All of lore.kernel.org
 help / color / mirror / Atom feed
* WARNING at kernel/sched/ext.c:3227 scx_cgroup_move_task+0xa8/0xb0
@ 2026-06-01 12:41 Matt Fleming
  2026-06-01 19:22 ` [PATCH sched_ext/for-7.1-fixes] sched_ext: Don't warn on NULL cgrp_moving_from in scx_cgroup_move_task() Tejun Heo
  0 siblings, 1 reply; 4+ messages in thread
From: Matt Fleming @ 2026-06-01 12:41 UTC (permalink / raw)
  To: Tejun Heo, David Vernet
  Cc: Andrea Righi, Changwoo Min, sched-ext, kernel-team, Matt Fleming

Hi,

We're hitting a WARN_ON_ONCE in scx_cgroup_move_task() while running
scx_lavd. The stack is:

    scx_cgroup_move_task+0xa8/0xb0
    sched_move_task+0x134/0x290
    cpu_cgroup_attach+0x39/0x70
    cgroup_migrate_execute+0x37d/0x450
    cgroup_update_dfl_csses+0x1e3/0x270
    cgroup_subtree_control_write+0x3e7/0x440

The trigger is systemd's user@UID.service startup. The user manager
writes +cpu +memory +pids to its own subtree_control. Because +cpu is
already inherited, the cpu task_group doesn't change -- but
find_css_set() returns a css_set whose subsys[cpu] pointer differs
from the source (different css object, same tg_cgrp()). That sets
the cpu bit in mgctx->ss_mask, so both cpu_cgroup_can_attach() and
cpu_cgroup_attach() run.

scx_cgroup_can_attach() checks "from == to" in tg_cgrp() and skips the
task, leaving cgrp_moving_from NULL. But cpu_cgroup_attach() calls
sched_move_task() unconditionally, so scx_cgroup_move_task() fires and
WARNs on the NULL.

I managed to reproduce by cycling systemctl stop/start
user@UID.service. The hit rate varies with css_set cache state.

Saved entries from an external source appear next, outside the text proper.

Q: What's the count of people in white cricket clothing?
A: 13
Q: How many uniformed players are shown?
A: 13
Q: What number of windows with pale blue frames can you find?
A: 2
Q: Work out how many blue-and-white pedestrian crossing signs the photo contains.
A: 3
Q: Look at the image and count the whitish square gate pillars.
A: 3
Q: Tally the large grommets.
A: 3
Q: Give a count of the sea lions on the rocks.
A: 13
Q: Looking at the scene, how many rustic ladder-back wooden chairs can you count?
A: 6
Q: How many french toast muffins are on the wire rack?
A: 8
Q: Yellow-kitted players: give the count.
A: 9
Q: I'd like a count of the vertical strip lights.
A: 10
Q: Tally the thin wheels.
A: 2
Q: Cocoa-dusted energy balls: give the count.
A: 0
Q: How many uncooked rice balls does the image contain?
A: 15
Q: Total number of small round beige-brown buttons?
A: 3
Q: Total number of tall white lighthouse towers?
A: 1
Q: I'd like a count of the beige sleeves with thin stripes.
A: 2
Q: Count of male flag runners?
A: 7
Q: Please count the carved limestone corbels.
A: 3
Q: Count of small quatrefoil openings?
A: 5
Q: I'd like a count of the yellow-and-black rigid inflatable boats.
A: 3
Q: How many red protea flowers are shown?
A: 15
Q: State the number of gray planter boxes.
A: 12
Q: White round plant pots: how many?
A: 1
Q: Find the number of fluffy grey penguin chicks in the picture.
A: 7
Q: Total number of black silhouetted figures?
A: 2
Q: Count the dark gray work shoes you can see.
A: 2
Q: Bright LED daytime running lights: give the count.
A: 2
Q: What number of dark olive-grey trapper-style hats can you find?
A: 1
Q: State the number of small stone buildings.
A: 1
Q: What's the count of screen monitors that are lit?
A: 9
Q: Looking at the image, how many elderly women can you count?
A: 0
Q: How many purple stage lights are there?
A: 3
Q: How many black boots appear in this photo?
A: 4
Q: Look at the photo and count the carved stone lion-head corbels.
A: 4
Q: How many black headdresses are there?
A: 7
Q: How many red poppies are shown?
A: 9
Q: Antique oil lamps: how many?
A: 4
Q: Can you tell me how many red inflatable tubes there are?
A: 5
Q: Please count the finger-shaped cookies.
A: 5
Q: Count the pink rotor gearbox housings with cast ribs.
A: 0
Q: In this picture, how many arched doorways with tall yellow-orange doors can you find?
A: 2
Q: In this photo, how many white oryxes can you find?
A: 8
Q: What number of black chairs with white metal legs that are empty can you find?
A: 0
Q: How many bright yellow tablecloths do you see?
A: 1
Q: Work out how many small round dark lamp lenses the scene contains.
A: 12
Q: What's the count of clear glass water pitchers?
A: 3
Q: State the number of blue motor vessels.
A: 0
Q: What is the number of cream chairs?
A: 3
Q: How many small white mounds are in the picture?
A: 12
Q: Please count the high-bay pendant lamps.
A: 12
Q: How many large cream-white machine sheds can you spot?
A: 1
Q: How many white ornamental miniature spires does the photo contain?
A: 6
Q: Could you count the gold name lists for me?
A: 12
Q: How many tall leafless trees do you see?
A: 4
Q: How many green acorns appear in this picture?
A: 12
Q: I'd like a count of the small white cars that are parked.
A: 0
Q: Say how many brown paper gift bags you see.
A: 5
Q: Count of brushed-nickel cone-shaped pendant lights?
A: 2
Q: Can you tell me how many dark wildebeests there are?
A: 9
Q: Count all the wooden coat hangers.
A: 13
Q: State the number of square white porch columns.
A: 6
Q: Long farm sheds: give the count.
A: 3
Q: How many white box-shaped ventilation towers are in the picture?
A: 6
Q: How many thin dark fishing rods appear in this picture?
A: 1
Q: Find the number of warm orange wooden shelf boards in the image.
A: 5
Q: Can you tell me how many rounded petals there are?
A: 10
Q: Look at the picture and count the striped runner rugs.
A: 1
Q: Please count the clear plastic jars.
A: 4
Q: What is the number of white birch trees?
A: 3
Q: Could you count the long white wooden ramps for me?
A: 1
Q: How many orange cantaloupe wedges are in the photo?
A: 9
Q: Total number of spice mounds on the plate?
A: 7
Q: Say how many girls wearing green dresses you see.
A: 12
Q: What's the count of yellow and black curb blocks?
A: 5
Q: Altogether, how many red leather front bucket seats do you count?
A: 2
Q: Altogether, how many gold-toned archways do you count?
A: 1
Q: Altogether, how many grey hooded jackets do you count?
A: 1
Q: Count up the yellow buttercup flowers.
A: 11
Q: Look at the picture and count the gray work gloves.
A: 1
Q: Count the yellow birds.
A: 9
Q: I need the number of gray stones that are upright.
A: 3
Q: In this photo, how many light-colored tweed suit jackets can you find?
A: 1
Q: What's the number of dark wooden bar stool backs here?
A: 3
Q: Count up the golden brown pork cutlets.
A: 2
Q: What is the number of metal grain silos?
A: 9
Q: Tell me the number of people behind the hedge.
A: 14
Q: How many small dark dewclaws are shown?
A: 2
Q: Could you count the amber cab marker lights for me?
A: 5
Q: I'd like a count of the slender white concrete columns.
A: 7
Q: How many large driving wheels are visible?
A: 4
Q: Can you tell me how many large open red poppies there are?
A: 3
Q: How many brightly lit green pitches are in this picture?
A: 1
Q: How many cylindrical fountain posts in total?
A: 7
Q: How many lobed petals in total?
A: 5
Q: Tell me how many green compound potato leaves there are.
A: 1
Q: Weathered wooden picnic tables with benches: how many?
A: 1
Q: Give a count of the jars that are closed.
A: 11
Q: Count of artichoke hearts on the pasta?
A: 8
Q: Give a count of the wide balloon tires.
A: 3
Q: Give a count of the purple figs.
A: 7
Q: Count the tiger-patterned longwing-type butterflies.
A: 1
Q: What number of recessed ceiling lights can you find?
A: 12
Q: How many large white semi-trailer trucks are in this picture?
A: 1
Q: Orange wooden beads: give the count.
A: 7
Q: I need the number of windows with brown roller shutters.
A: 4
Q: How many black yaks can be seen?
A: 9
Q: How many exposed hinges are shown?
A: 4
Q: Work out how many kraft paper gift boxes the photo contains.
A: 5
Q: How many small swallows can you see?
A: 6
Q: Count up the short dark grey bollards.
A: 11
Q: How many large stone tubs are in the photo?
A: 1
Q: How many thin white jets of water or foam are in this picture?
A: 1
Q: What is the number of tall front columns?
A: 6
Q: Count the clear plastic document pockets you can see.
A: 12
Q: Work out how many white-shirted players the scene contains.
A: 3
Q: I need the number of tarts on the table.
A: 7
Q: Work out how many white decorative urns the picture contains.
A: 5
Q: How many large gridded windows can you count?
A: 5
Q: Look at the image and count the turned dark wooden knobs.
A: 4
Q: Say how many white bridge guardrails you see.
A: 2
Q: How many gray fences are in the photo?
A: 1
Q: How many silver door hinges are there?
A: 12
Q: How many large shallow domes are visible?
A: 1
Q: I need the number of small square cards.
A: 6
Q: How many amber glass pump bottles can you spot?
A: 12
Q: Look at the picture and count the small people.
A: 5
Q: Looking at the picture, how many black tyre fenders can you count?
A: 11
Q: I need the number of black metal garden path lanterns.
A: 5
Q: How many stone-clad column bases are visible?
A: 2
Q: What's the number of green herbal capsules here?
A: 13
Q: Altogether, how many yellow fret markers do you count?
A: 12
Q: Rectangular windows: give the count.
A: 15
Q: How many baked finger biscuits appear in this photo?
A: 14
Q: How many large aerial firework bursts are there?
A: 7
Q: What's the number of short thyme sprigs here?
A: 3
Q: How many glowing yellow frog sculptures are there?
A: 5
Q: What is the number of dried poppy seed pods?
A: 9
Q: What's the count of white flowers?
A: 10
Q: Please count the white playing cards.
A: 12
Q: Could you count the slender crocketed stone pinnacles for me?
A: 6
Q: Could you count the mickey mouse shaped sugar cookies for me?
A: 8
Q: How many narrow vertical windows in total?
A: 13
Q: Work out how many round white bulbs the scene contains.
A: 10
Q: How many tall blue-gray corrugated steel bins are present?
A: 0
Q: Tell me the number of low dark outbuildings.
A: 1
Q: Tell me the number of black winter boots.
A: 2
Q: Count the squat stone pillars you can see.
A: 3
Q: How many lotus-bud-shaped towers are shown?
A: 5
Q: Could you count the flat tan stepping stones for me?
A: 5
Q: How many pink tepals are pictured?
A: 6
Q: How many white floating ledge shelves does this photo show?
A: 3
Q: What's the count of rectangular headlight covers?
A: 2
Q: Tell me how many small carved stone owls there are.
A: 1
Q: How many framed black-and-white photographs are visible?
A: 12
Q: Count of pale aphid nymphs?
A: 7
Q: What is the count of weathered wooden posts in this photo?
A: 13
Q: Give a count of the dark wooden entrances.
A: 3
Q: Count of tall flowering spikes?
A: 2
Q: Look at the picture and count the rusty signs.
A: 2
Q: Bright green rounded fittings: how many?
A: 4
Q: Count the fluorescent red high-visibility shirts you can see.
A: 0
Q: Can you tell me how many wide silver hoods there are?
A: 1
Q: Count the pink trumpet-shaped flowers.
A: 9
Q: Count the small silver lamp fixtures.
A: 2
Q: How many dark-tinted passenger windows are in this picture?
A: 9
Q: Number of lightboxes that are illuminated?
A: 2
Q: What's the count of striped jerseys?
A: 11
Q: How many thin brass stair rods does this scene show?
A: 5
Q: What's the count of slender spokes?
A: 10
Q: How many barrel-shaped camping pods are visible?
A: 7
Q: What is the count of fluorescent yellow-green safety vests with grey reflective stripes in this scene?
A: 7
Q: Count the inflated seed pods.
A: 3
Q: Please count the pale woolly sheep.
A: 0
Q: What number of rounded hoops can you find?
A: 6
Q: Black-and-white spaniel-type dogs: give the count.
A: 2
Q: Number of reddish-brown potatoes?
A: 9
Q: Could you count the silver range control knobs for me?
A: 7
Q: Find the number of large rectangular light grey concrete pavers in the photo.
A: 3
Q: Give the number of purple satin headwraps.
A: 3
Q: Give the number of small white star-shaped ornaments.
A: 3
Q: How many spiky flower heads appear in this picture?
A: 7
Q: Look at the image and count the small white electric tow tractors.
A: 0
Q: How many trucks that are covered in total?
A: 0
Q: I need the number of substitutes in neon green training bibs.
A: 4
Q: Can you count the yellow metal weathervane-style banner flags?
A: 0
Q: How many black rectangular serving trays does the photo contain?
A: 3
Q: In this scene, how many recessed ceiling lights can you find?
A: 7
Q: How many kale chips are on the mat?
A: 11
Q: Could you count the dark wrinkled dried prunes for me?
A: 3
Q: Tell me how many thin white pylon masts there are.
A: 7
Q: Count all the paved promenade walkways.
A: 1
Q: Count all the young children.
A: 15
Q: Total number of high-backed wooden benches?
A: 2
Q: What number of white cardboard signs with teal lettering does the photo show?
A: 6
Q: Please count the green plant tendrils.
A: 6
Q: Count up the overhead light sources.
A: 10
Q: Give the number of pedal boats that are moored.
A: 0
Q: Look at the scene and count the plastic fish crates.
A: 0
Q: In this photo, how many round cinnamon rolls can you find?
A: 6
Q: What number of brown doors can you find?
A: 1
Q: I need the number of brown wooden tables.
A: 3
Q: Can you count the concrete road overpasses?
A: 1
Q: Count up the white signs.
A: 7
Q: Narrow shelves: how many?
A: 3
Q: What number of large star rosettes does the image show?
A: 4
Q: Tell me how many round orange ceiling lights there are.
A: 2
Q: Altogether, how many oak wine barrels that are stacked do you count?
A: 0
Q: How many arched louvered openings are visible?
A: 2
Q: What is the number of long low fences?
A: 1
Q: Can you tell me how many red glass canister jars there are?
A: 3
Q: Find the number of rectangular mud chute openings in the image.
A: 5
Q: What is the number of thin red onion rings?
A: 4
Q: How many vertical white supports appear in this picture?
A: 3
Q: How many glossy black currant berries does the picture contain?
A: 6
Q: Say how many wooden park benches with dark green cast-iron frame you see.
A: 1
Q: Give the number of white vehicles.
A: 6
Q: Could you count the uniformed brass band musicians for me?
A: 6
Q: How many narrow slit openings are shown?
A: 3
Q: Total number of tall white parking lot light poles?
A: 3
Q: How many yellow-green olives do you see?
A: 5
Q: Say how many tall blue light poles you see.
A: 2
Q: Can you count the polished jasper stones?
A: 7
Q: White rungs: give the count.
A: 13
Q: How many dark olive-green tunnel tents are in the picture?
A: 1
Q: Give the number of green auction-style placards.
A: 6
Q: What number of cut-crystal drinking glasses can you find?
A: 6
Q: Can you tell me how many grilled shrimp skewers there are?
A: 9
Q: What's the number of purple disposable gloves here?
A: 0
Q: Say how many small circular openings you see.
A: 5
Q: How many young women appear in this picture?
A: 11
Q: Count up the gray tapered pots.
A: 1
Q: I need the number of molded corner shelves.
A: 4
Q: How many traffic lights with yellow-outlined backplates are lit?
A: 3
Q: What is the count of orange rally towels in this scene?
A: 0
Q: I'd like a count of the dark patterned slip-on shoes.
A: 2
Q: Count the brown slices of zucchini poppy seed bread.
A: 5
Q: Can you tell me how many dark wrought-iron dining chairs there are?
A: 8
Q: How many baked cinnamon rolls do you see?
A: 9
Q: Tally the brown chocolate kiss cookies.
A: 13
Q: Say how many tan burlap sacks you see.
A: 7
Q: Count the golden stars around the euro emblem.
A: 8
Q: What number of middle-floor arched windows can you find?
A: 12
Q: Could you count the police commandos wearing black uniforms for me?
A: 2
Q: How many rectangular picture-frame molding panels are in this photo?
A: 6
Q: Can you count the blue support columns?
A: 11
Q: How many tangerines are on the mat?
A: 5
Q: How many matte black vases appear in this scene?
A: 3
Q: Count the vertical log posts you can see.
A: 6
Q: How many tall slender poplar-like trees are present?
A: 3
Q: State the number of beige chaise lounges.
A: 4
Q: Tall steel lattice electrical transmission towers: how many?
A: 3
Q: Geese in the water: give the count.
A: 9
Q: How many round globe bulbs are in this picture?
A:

Any thoughts on the best way to resolve this?

Thanks,
Matt

^ permalink raw reply	[flat|nested] 4+ messages in thread

* [PATCH sched_ext/for-7.1-fixes] sched_ext: Don't warn on NULL cgrp_moving_from in scx_cgroup_move_task()
  2026-06-01 12:41 WARNING at kernel/sched/ext.c:3227 scx_cgroup_move_task+0xa8/0xb0 Matt Fleming
@ 2026-06-01 19:22 ` Tejun Heo
  2026-06-01 20:19   ` Andrea Righi
  2026-06-02 21:35   ` Tejun Heo
  0 siblings, 2 replies; 4+ messages in thread
From: Tejun Heo @ 2026-06-01 19:22 UTC (permalink / raw)
  To: David Vernet, Andrea Righi, Changwoo Min, sched-ext
  Cc: Emil Tsalapatis, linux-kernel, Matt Fleming, kernel-team

A WARN fires when systemd's user manager writes "+cpu +memory +pids" to
its own subtree_control while a sched_ext scheduler is loaded:

  WARNING: at kernel/sched/ext.c:3227 scx_cgroup_move_task+0xa8/0xb0
   scx_cgroup_move_task+0xa8/0xb0
   sched_move_task+0x134/0x290
   cpu_cgroup_attach+0x39/0x70
   cgroup_migrate_execute+0x37d/0x450
   cgroup_update_dfl_csses+0x1e3/0x270
   cgroup_subtree_control_write+0x3e7/0x440

scx_cgroup_can_attach() arms cgrp_moving_from only when a task's cpu
cgroup changes. It can still be NULL when scx_cgroup_move_task() runs,
through this sequence:

  Step                               Result
  ---------------------------------  ----------------------------------
  1. cpu enabled on cgroup G         cpu css = A
  2. cpu toggled off then on for G   A killed, B created (same cgroup)
  3. an exiting task keeps A alive   migration skips it, A now stale
  4. +memory migrates G              stale A vs current B pulls cpu in
  5. cpu attach runs for all tasks   hits a live, cpu-unchanged task
  6. scx_cgroup_move_task() on it    cgrp_moving_from NULL -> WARN

The mismatch is that scx_cgroup_can_attach() keys on cgroup identity
while migration drives the move on css identity, so a NULL cgrp_moving_from
here is a legitimate css-only migration, not a missing prep.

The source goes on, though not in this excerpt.